How to Train Your Differentiable Filter
This work provides practical guidance for researchers applying differentiable filters to state estimation problems in robotics, addressing the need for robust belief maintenance.
This paper investigates the advantages of differentiable filters (DFs) over unstructured learning and manually-tuned filters for state estimation in robotics. The authors implement DFs with four different filtering algorithms and compare them in extensive experiments, evaluating implementation choices, uncertainty modeling, end-to-end training effects, and performance against LSTM models.

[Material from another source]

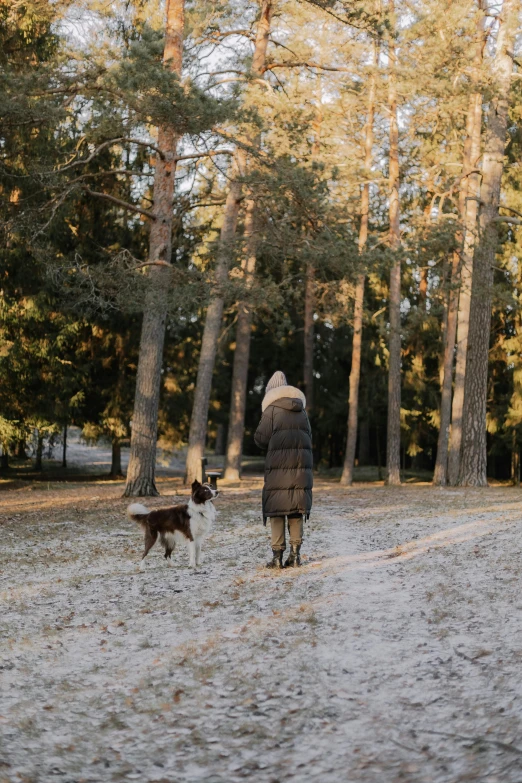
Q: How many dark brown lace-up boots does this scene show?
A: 2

In many robotic applications, it is crucial to maintain a belief about the state of a system, which serves as input for planning and decision making and provides feedback during task execution. Bayesian Filtering algorithms address this state estimation problem, but they require models of process dynamics and sensory observations and the respective noise characteristics of these models. Recently, multiple works have demonstrated that these models can be learned by end-to-end training through differentiable versions of recursive filtering algorithms. In this work, we investigate the advantages of differentiable filters (DFs) over both unstructured learning approaches and manually-tuned filtering algorithms, and provide practical guidance to researchers interested in applying such differentiable filters. For this, we implement DFs with four different underlying filtering algorithms and compare them in extensive experiments. Specifically, we (i) evaluate different implementation choices and training approaches, (ii) investigate how well complex models of uncertainty can be learned in DFs, (iii) evaluate the effect of end-to-end training through DFs and (iv) compare the DFs among each other and to unstructured LSTM models.